Re: Moving out of the kernel to improve performance?
You are right, that the extent of ring involvement is dependant on the OS (it is also dependent on the CPU arch actually). Both Linux and Windows use two rings for kernel and userspace, not sure about the others (I remember hearing that openBSD uses all 4 of the x86 rings, but no idea if that is true).
I will admit, I was looking at this a while ago, when I implemented RDMA over Firewire as a poor mans Infiniband for clustering, but back then it was not possible to access the hardware from userspace, without essentially writing a shim kernel module that would sit and pass the needed data between kernel and user space, and therefore having the overheads I mentioned.
Now, that is Linux specific, however any monolithic kernel design by its nature has to have all userspace stuff go through the kernel.
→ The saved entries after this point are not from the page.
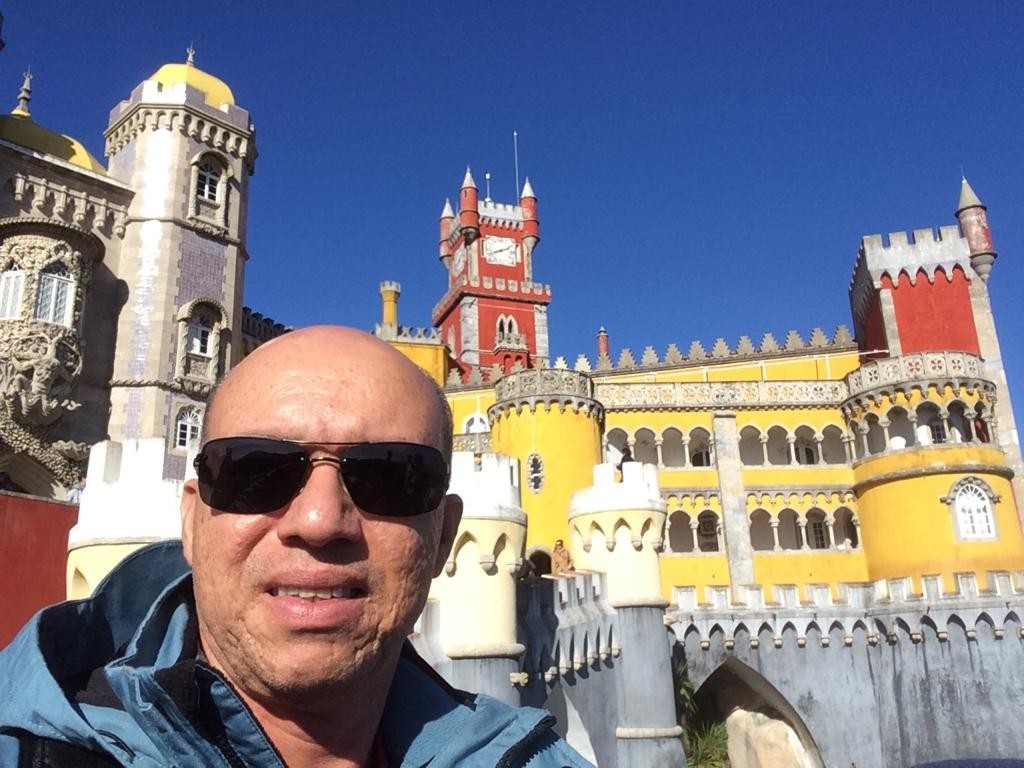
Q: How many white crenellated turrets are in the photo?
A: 3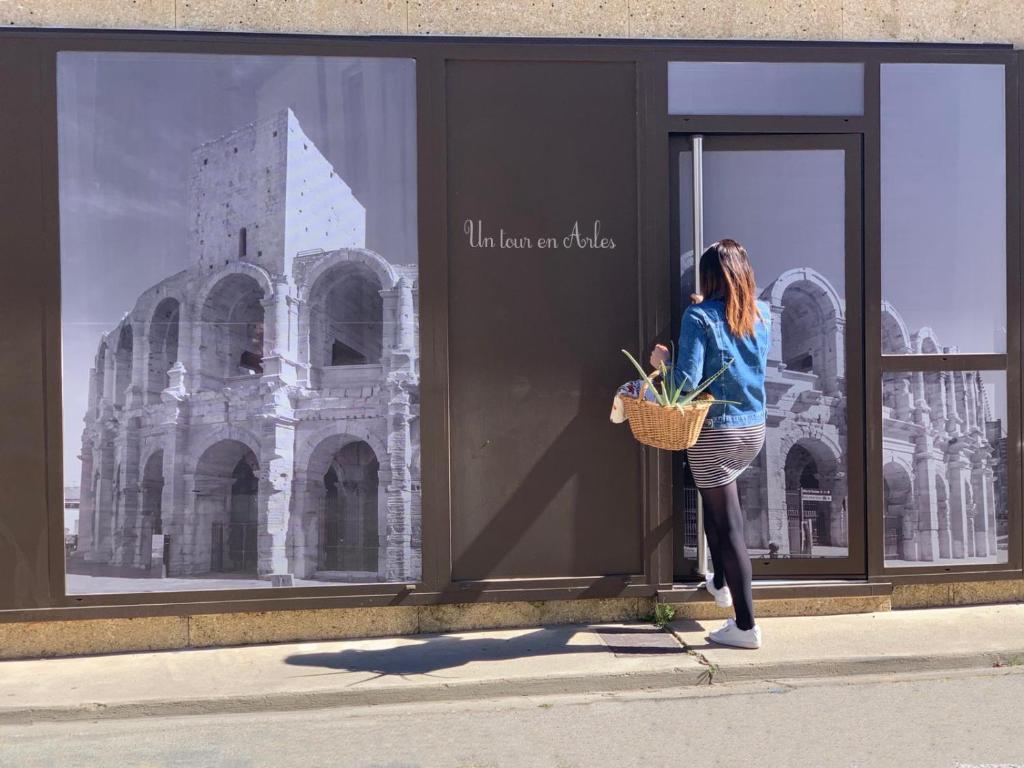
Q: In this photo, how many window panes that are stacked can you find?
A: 2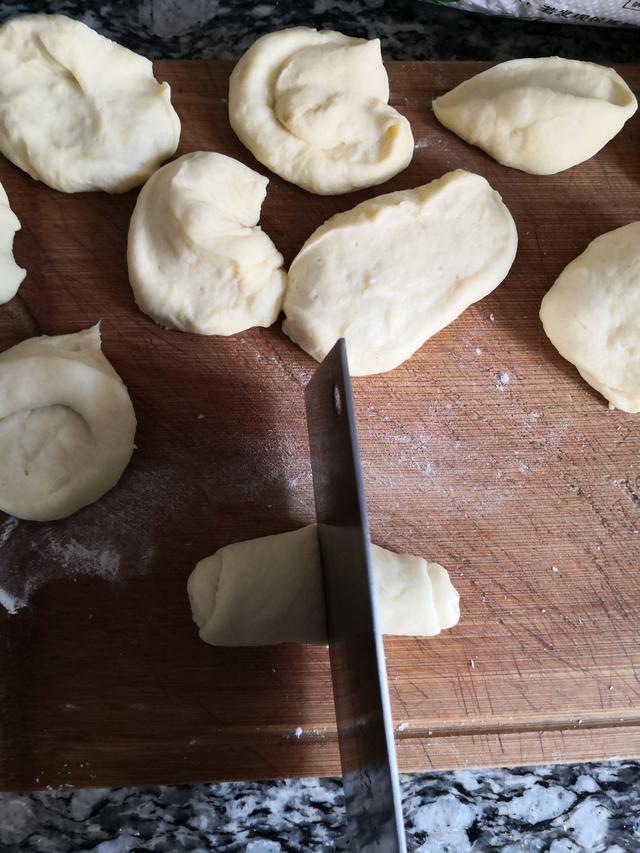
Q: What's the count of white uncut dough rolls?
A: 8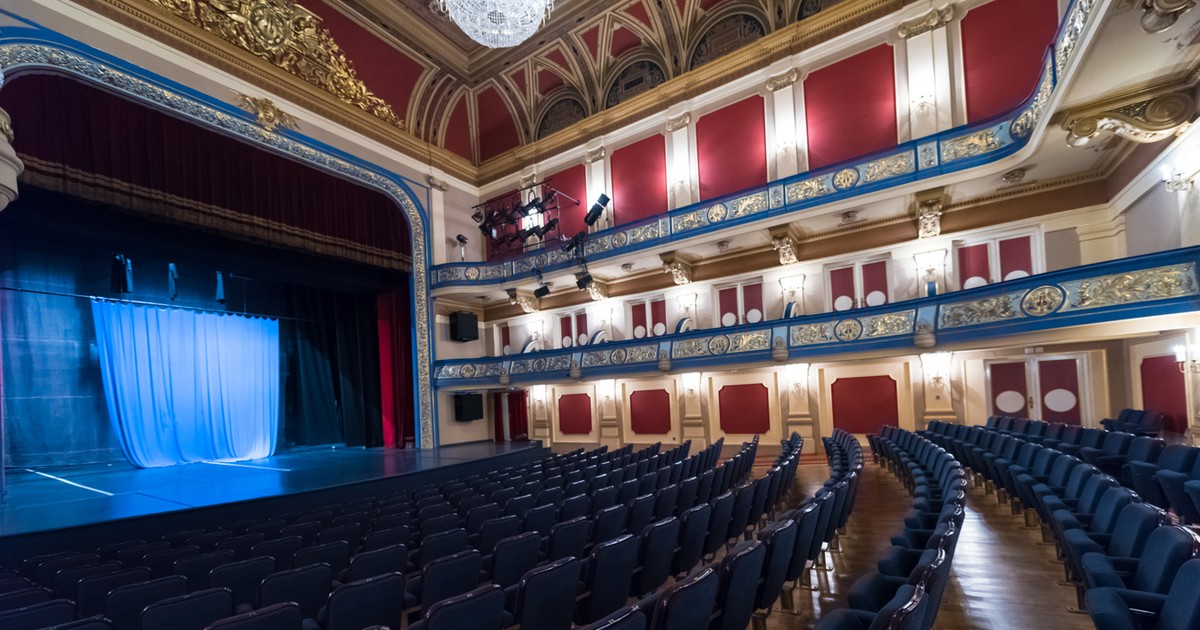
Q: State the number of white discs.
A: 13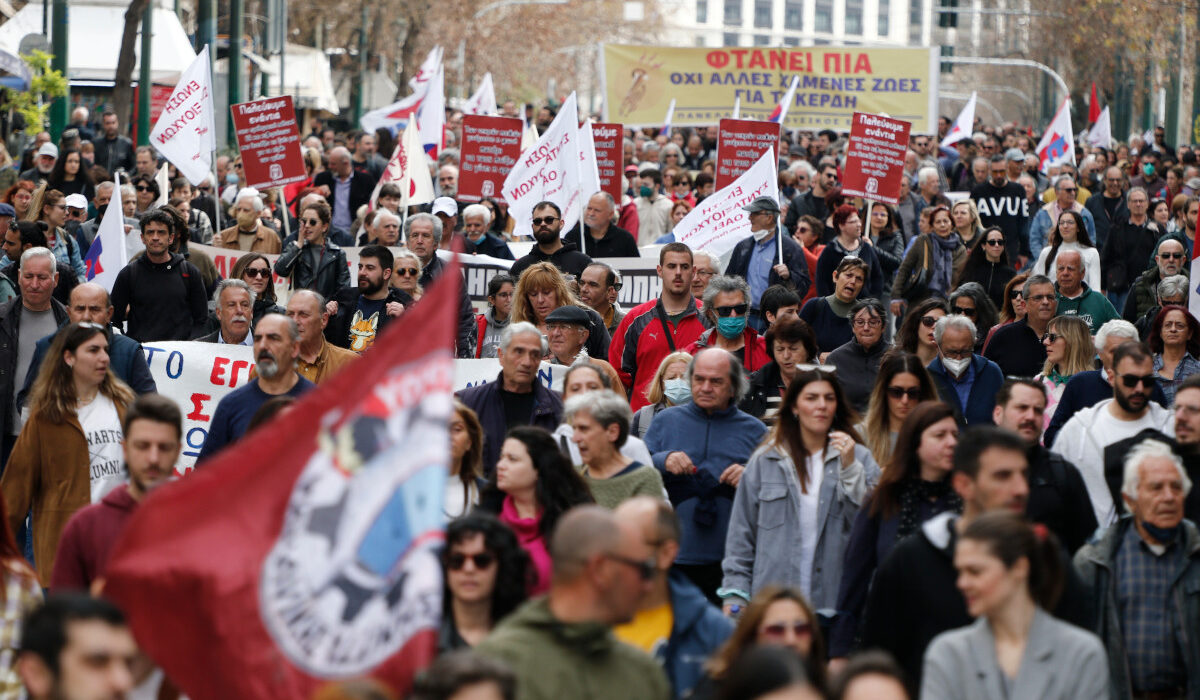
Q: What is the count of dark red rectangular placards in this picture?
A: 5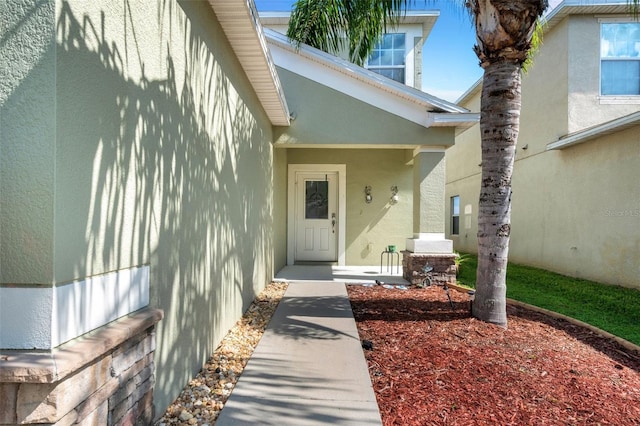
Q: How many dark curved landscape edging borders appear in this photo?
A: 1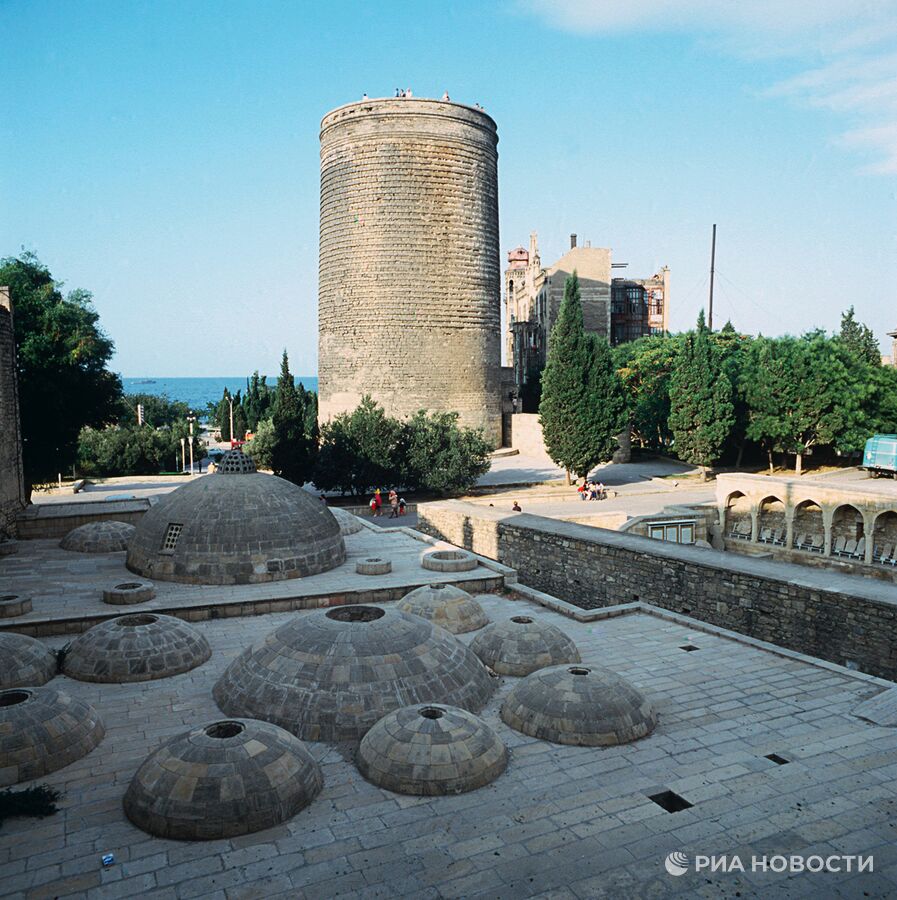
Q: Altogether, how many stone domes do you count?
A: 12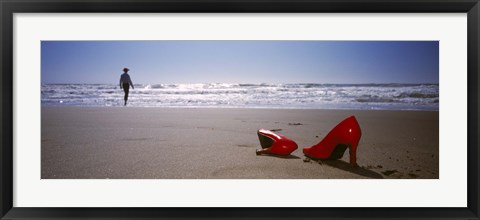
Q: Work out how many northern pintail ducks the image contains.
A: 0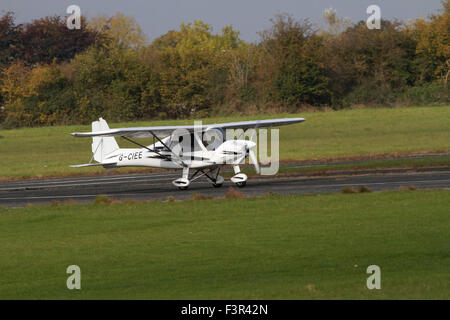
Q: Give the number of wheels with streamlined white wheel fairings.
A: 3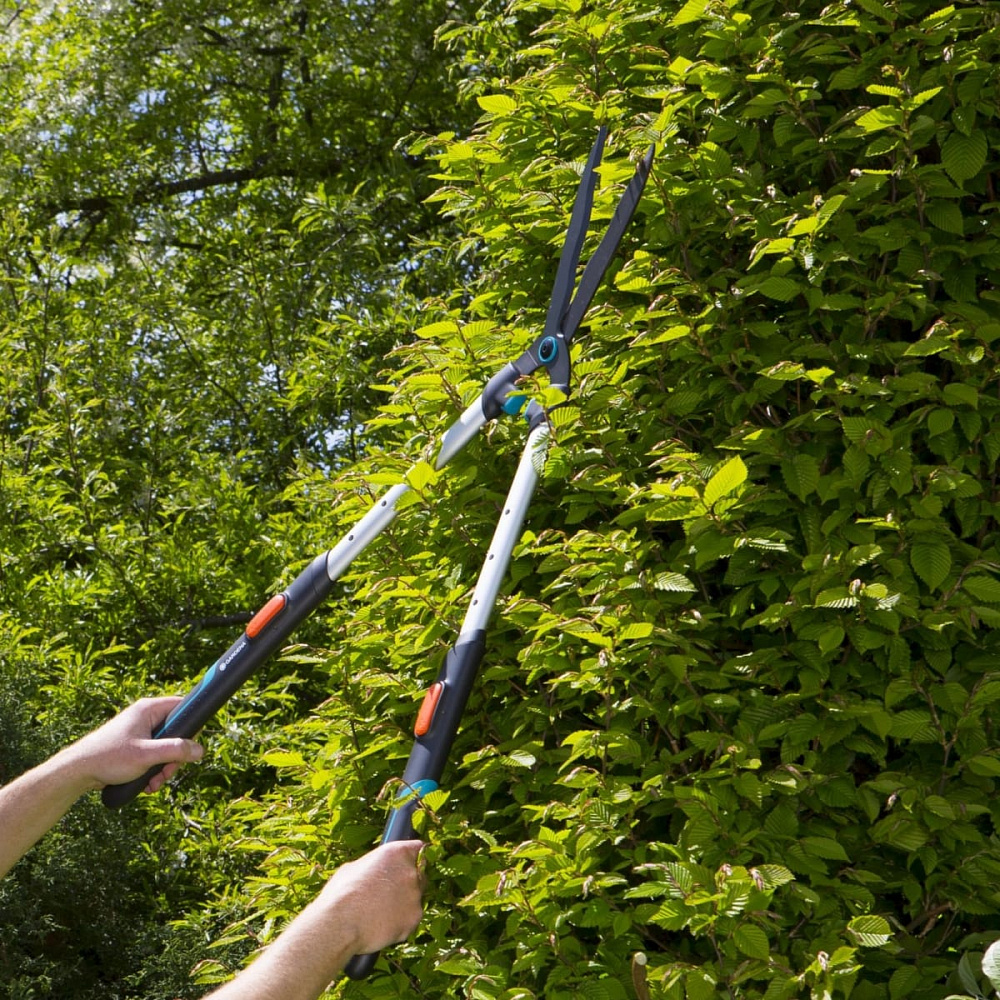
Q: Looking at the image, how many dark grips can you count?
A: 2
GNU Hurd goes to show that it is possible to have user-space device drivers without the overhead, but the kernel has to be designed for it.
The MMU is a hardware device (nowadays integrated in the CPU die) which handles memory translation on the low level. Not only is it already low latency, both the kernel and the userspace use it (all the time), so there is no difference between user/kernel space in this context. The difference is that userspace goes though an additional layer, the VMM (Virtual memory manager), so each process sees its own virtual address space. Only the kernel (that doesn't use the VMM) sees the real address space, and lacking in the extra indirection that the userspace has to travel, has a lower latency.